NEW YORK (Reuters Health) – For treatment of Chagas disease, benznidazole can be taken for a shorter period of time and at lower doses with similar efficacy to the current standard regimen and is much more tolerable, a new study suggests.
Chagas disease, caused by the protozoan Trypanosoma cruzi, is endemic in Latin America, where an estimated 5.7 million people are infected.
Benznidazole is a highly effective antiparasitic treatment for Chagas disease but side effects with the standard dose and long duration of treatment (300 mg daily for eight weeks) lead many patients to stop treatment.
The current study found that a reduced dose and shorter course of benznidazole is effective in patients with chronic indeterminate Chagas disease, with clearance of parasitemia and decrease in lytic antibody titers, with superior safety.
The BENDITA trial included 210 adults from Bolivia with chronic indeterminate Chagas disease, confirmed by serological testing and positive qualitative PCR results.
They were randomly allocated to one of seven groups (30 patients per group): the current standard treatment (benznidazole 300 mg daily for eight weeks); shortened or reduced regimens of benznidazole (300 mg daily for two or four weeks, or 150 mg daily for four weeks); combination therapies (fosravuconazole plus benznidazole 150 mg daily for four weeks or 300 mg once per week for eight weeks); and placebo.
Sustained parasitological clearance at six months of follow-up was achieved in 89% of patients in the standard-treatment group, and was similar (83% to 89%) in the shortened monotherapy and combination-therapy groups, all of which were significantly higher than in the placebo group (3%).
The use of fosravuconazole in combination with benznidazole did not significantly affect efficacy.
The incidence of adverse events was lower in the shortened monotherapy regimen groups than in the standard treatment group. There were no serious or severe adverse events, or adverse events leading to discontinuation of treatment, in patients treated with benznidazole 300 mg daily for two weeks.
A two-week benznidazole treatment regimen appears “particularly promising because, in addition to being substantially shorter than the standard treatment regimen, no patients in this group had serious or severe adverse events, adverse events of special interest, or adverse events leading to treatment discontinuation,” Dr. Faustino Torrico of Mayor San Simon University, in Cochabamba, Bolivia, and colleagues report in The Lancet Infectious Diseases.
“Reducing the current eight-week standard treatment regimen of benznidazole to a shorter two-week regimen could greatly simplify the treatment of Chagas disease and facilitate better adherence for patients, improving access to treatment for patients with this long-neglected disease,” they conclude.

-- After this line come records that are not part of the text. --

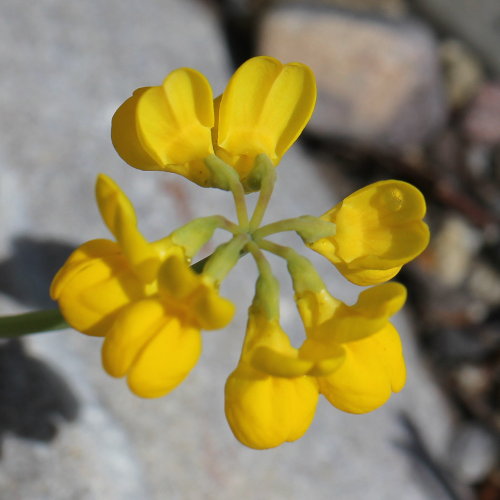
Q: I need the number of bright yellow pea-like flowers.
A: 7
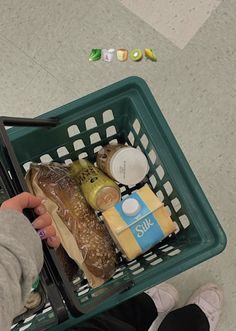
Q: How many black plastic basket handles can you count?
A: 2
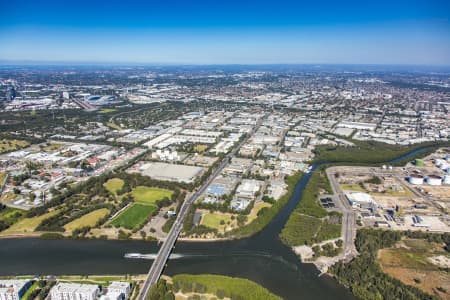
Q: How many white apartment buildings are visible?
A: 3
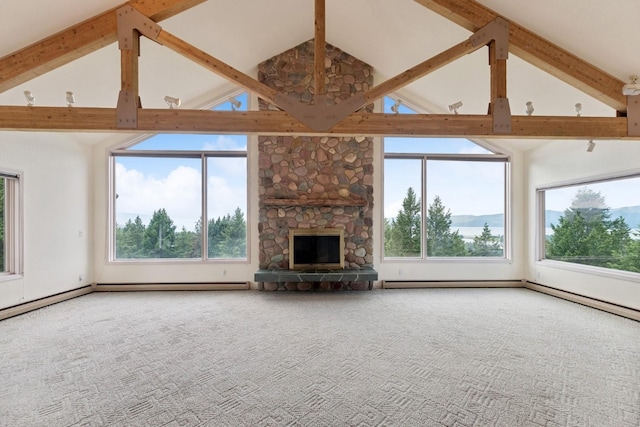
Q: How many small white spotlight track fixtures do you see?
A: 9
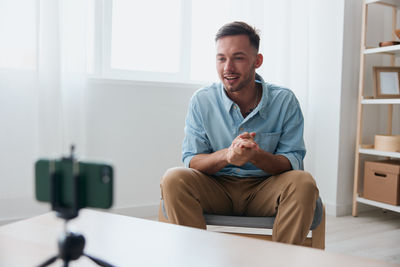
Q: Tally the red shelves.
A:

“As the study had a small sample size and groups were only powered to be compared against placebo, these results should be interpreted cautiously and confirmatory studies evaluating the efficacy of reduced-exposure benznidazole regimens compared with the standard benznidazole regimen with larger patient numbers are required,” they caution.
The authors of a linked comment say the BENDITA trial “brings some hope to the field with direly needed high-quality evidence.”
“The main lessons derived from this study highlight that benznidazole remains the standard of care, and that reduced doses and shorter treatment periods (ie, two weeks) could remain effective in achieving parasitological clearance that is sustained for at least six months. This is welcomed news, as one of the greatest limitations of etiological treatment of Chagas disease has been the high incidence of side effects and treatment discontinuation. Furthermore, benznidazole is cheap and effective and should be implemented as a public health intervention,” the Comment authors say.
The BENDITA study, they add, “provides a strong light at the end of this long-neglected tunnel; with future developments, the noble aspiration of eradicating Chagas disease worldwide within the next 30 years could be an achievable goal.”
Funding for the study was provided by the Drugs for Neglected Diseases initiative (DNDi). The authors have no conflicts of interest.